* _EXERCISE GOAL_
The word "many" marks the lines to find; copy every such line from the data below.

* _RECORDED INFORMATION_
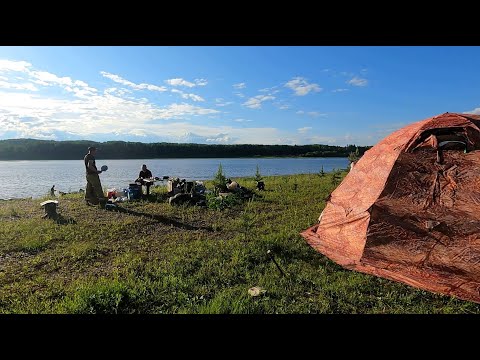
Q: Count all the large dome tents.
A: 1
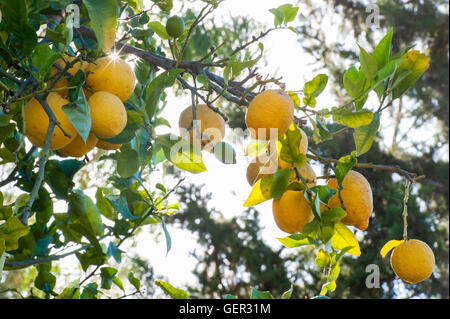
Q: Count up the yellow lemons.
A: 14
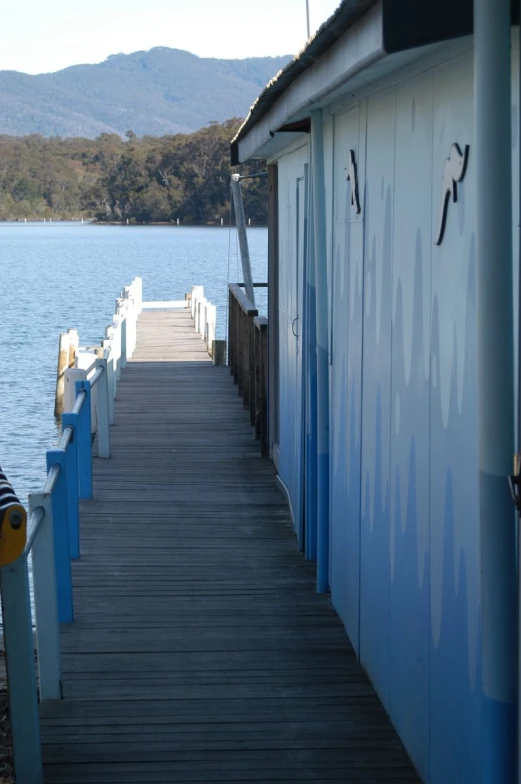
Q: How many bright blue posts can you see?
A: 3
==
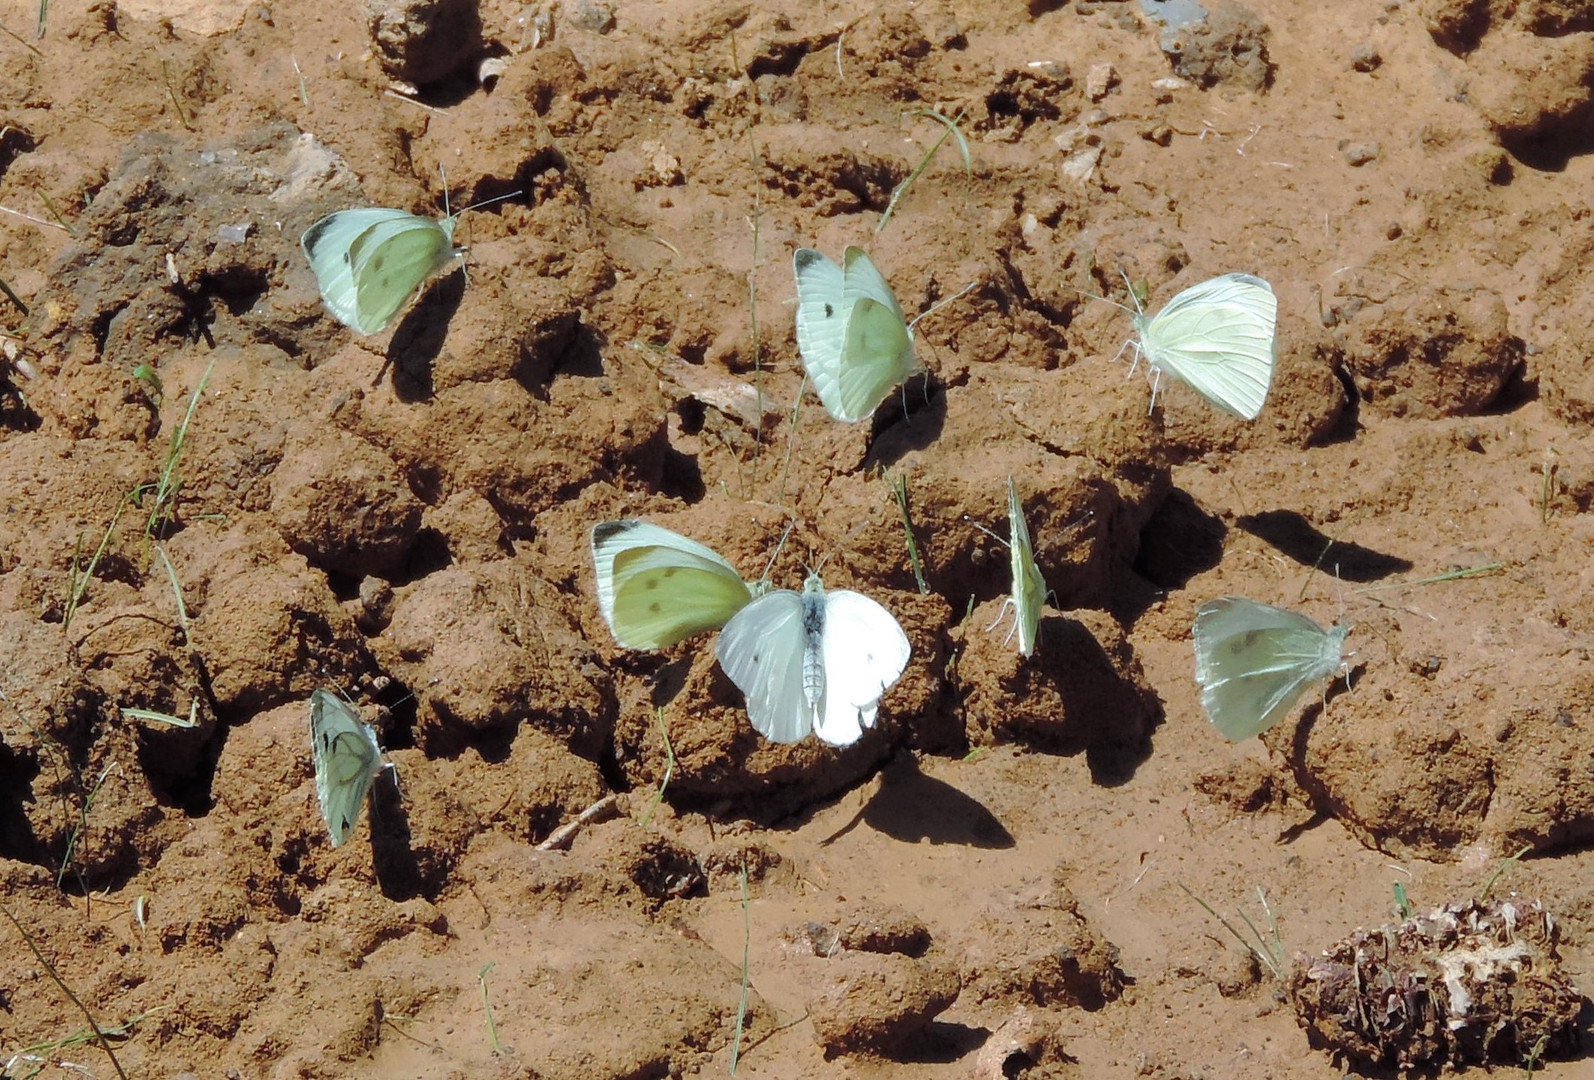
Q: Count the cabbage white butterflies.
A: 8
--
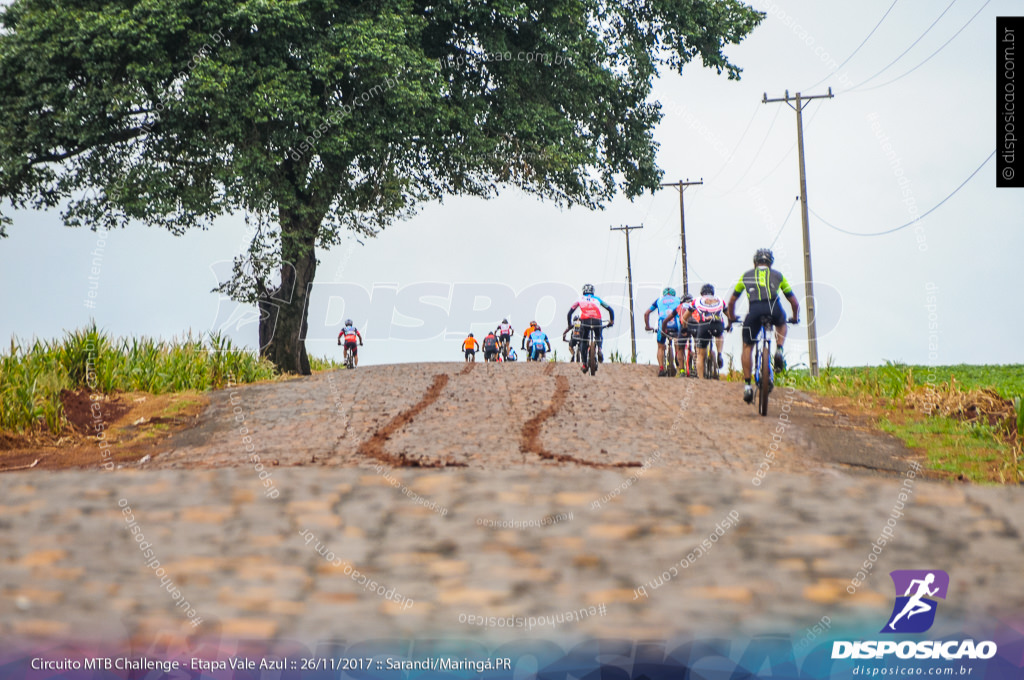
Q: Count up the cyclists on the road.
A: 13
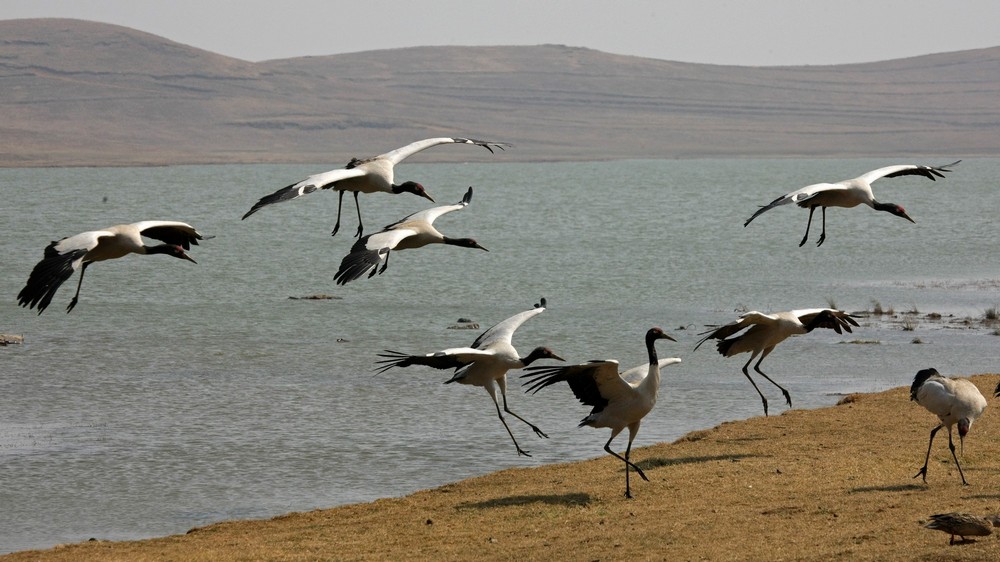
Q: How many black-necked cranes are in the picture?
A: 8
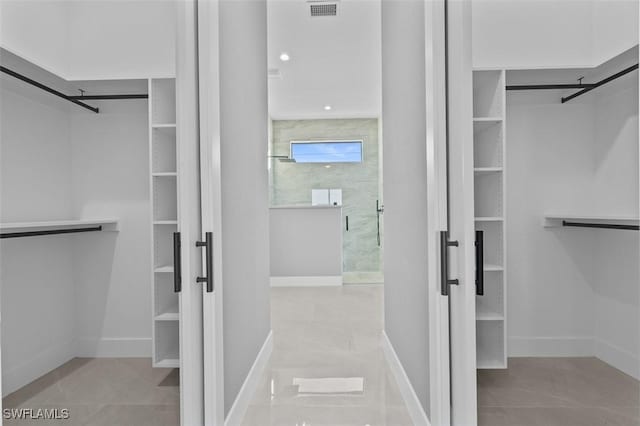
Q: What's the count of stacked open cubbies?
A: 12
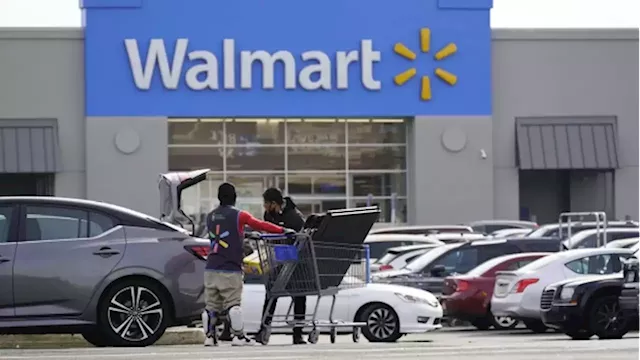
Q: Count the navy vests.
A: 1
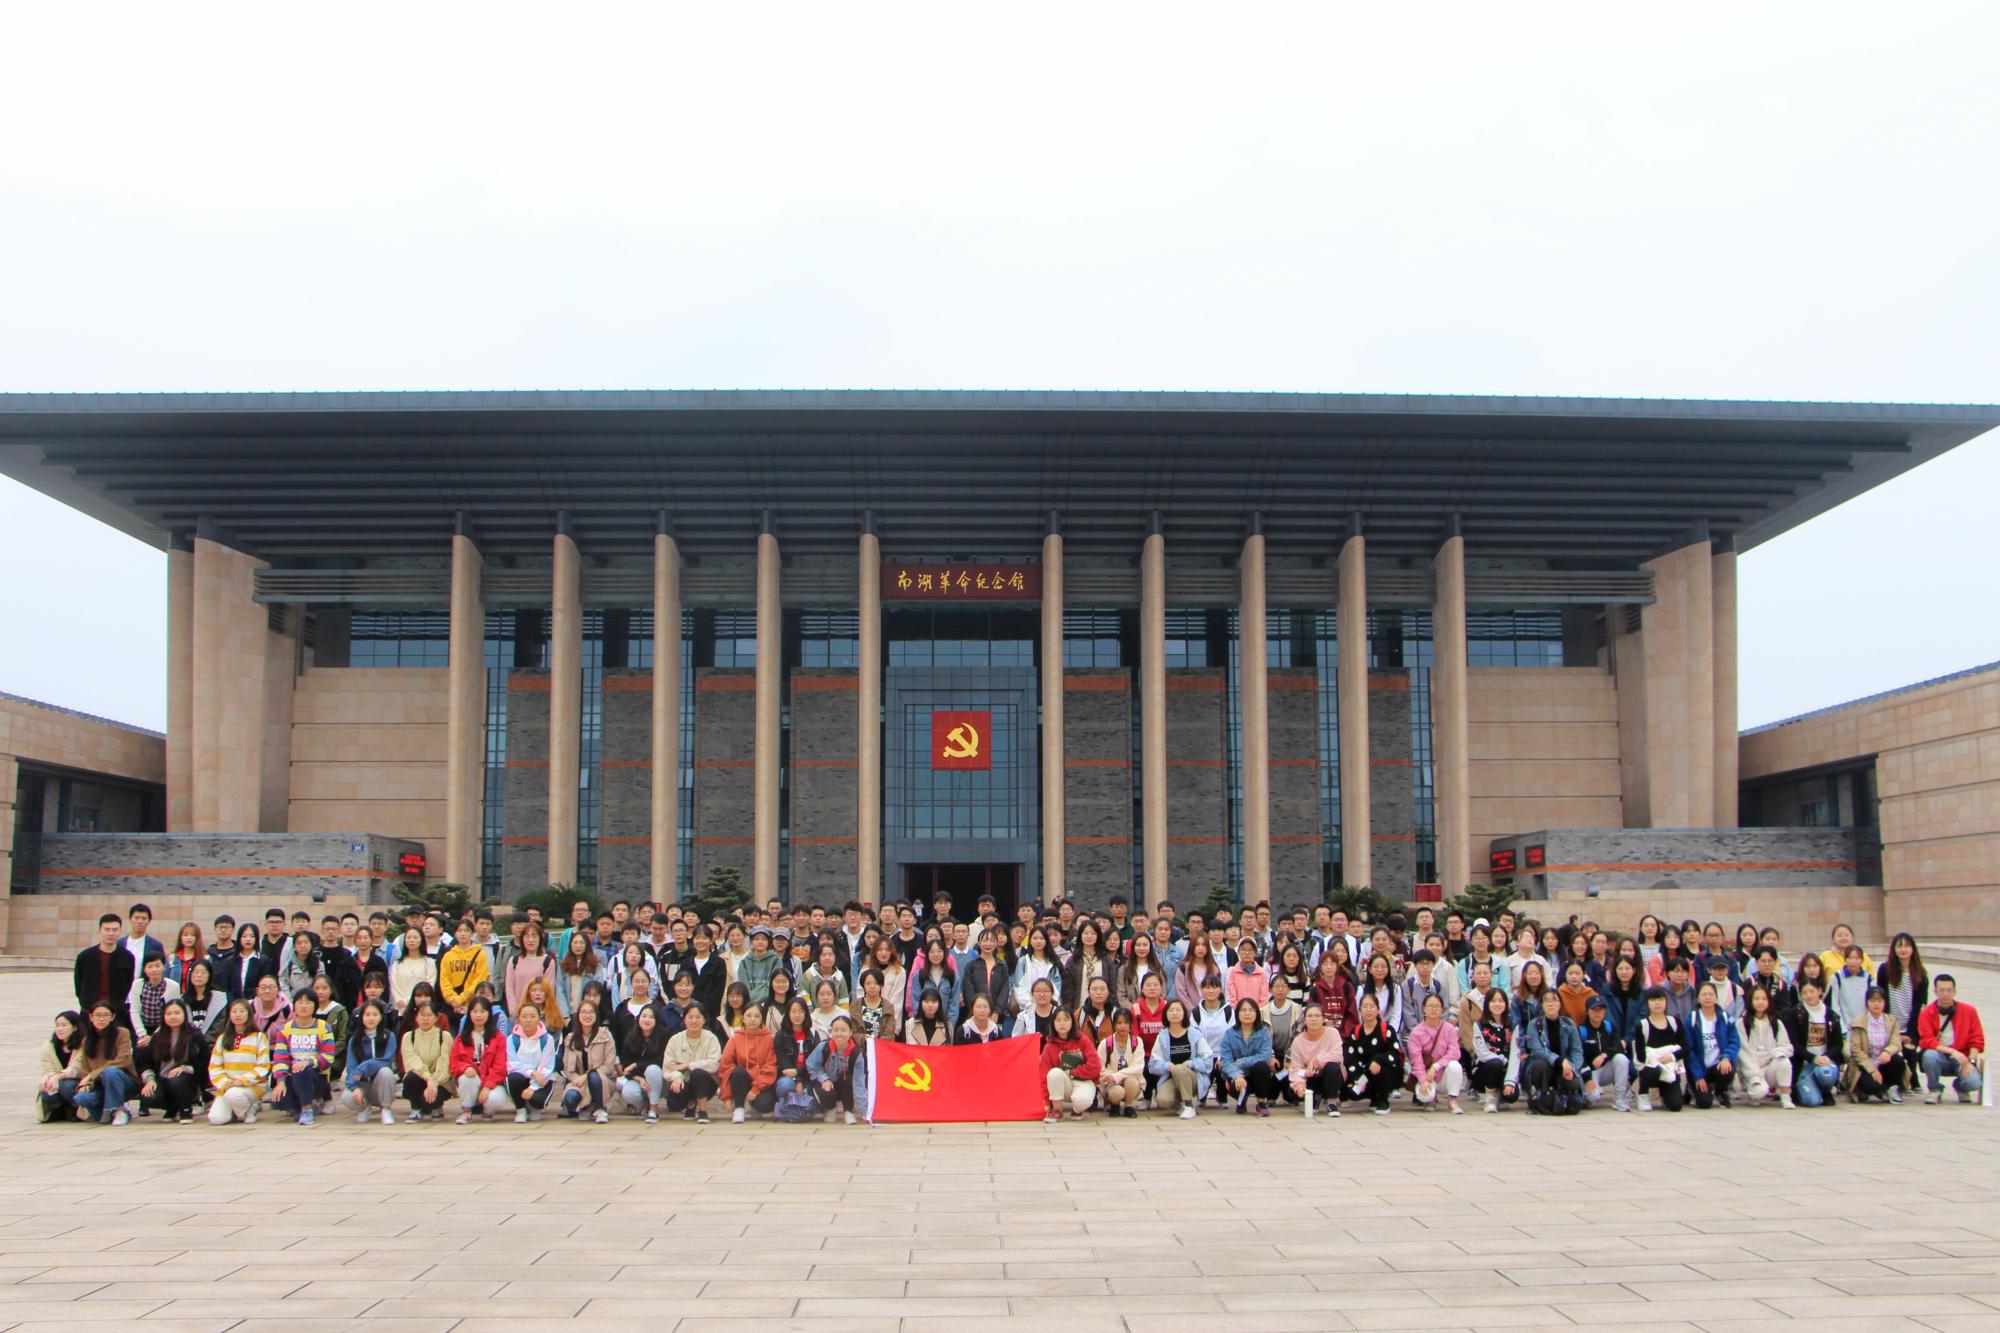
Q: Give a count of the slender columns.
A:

* _PROBLEM SOLUTION_
Q: How many bright blue posts can you see?
Q: How many black-necked cranes are in the picture?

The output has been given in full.